(Stored data entries)
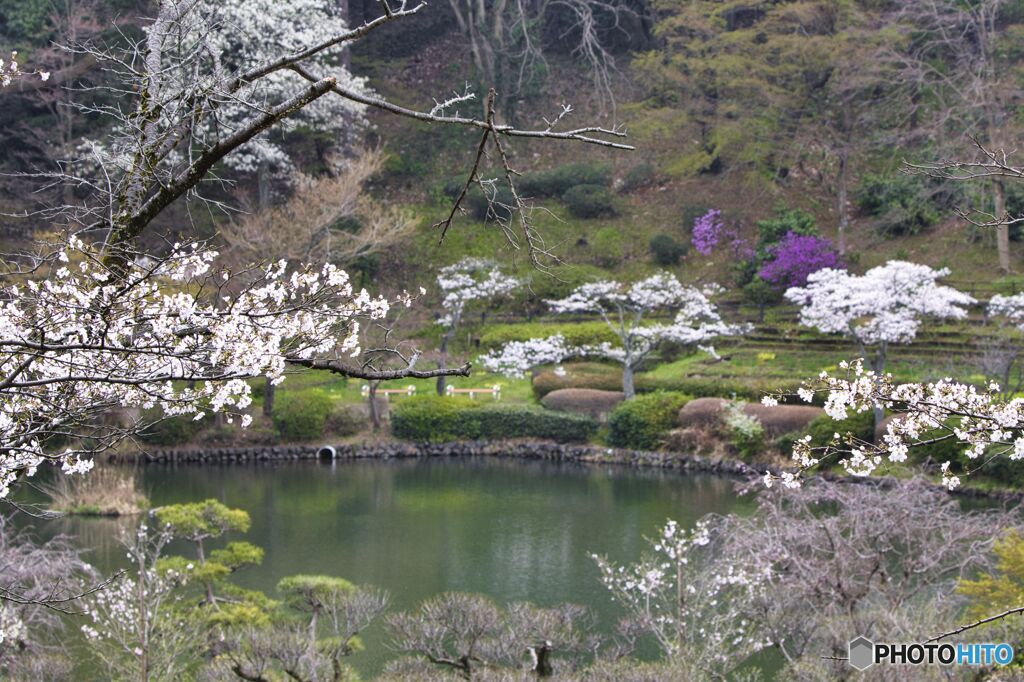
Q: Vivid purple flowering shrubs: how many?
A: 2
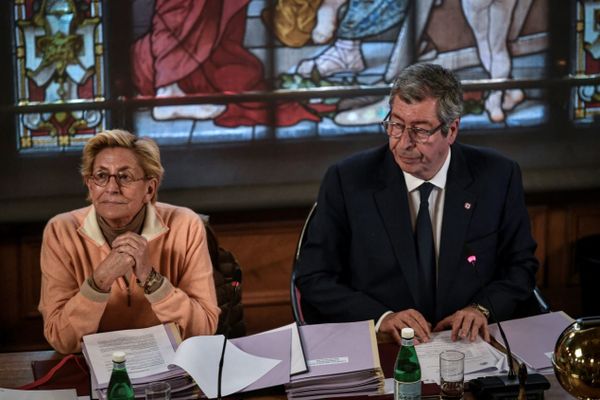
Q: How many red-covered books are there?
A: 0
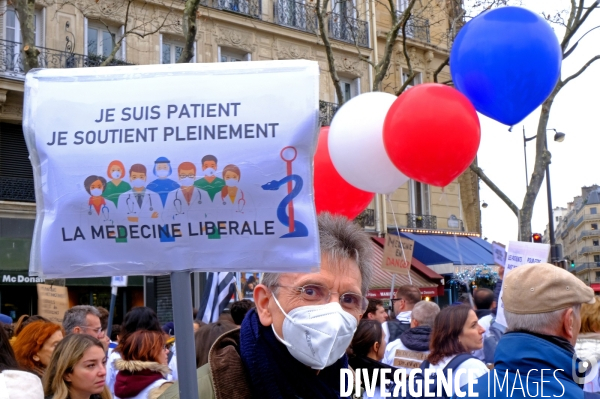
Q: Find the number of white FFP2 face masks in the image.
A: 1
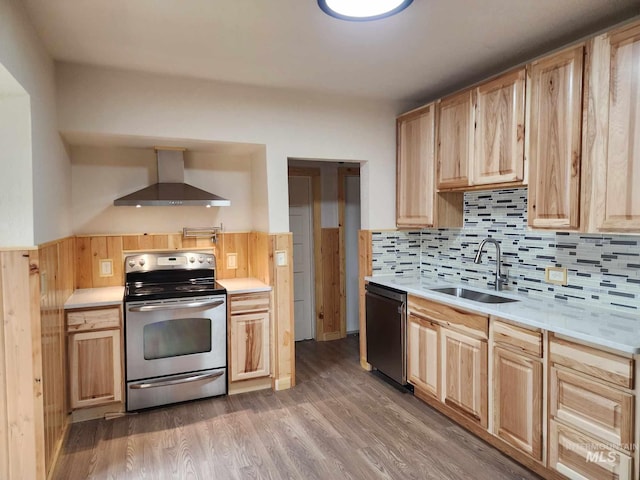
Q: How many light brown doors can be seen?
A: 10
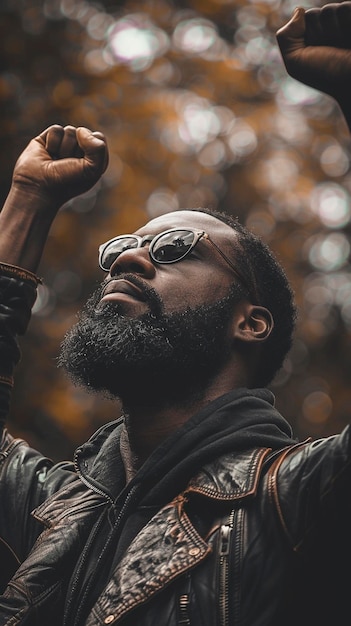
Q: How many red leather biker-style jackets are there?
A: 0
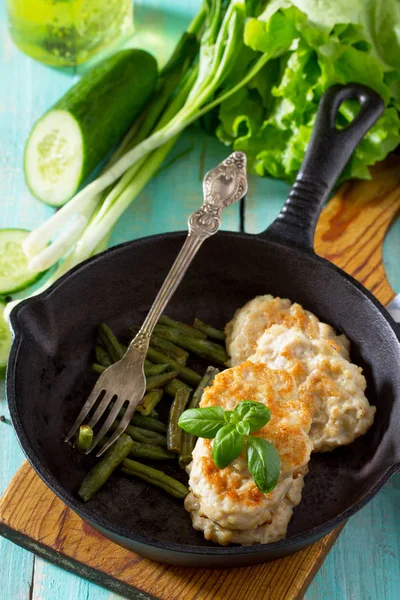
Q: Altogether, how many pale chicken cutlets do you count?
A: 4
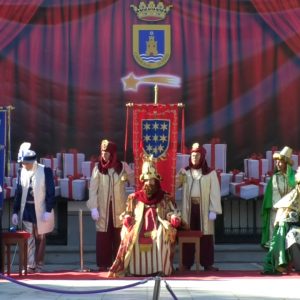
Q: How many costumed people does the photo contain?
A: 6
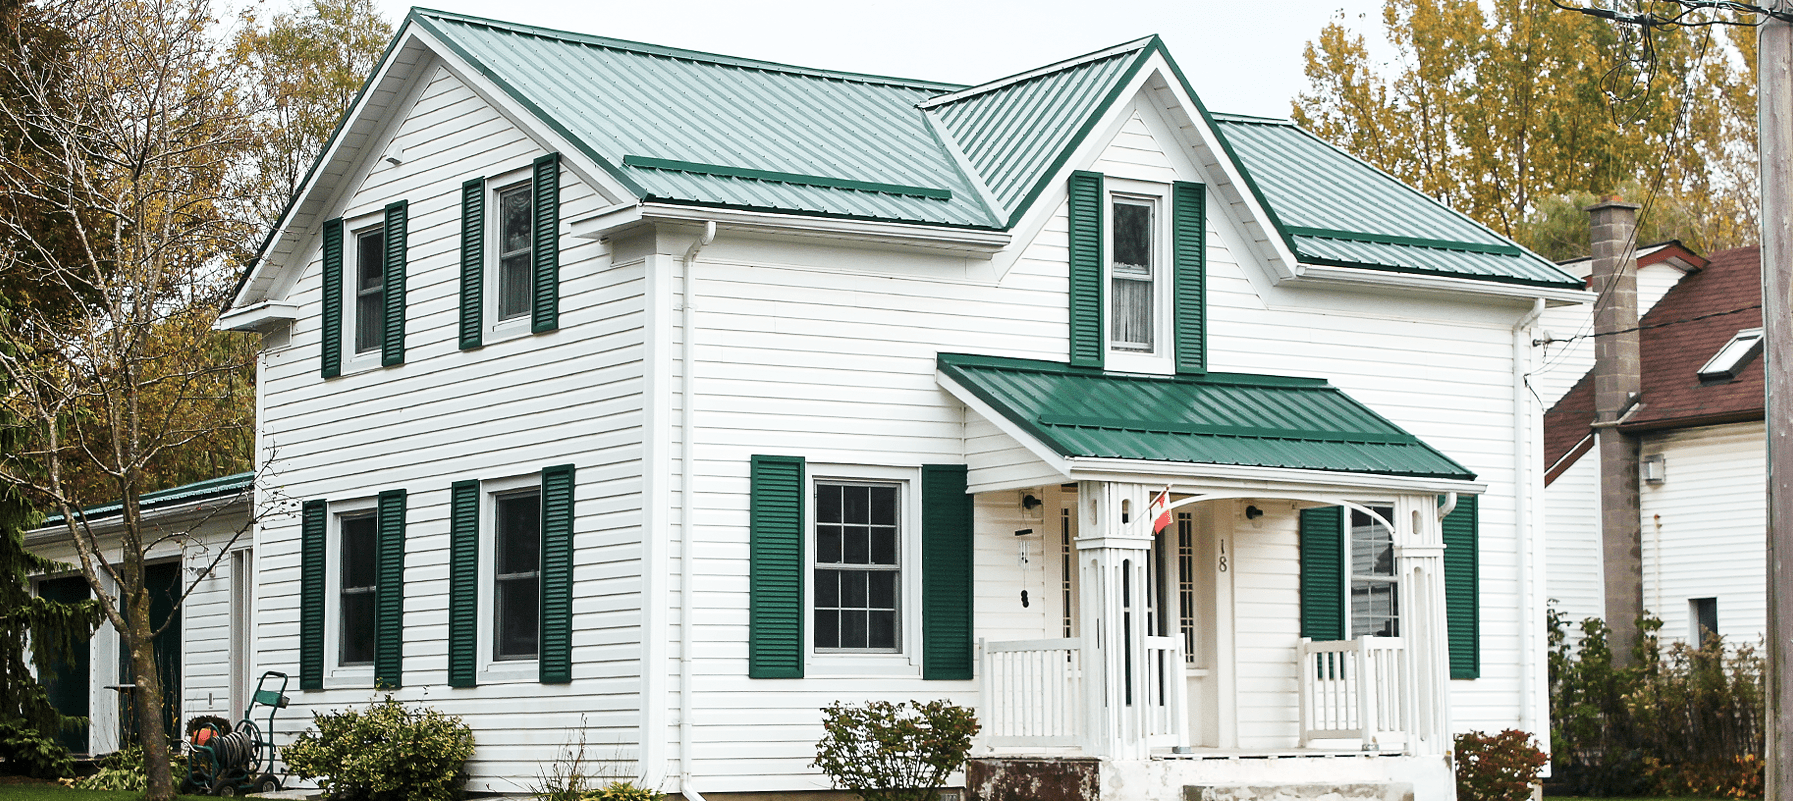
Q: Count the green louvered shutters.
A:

TRY IT =>
Leaving all pictures aside, quote each record exactly.

FINAL ANSWER =>
Q: Vivid purple flowering shrubs: how many?
A: 2
Q: How many red-covered books are there?
A: 0
Q: Find the number of white FFP2 face masks in the image.
A: 1
Q: How many light brown doors can be seen?
A: 10
Q: How many red leather biker-style jackets are there?
A: 0
Q: Altogether, how many pale chicken cutlets do you count?
A: 4
Q: How many costumed people does the photo contain?
A: 6
Q: Count the green louvered shutters.
A:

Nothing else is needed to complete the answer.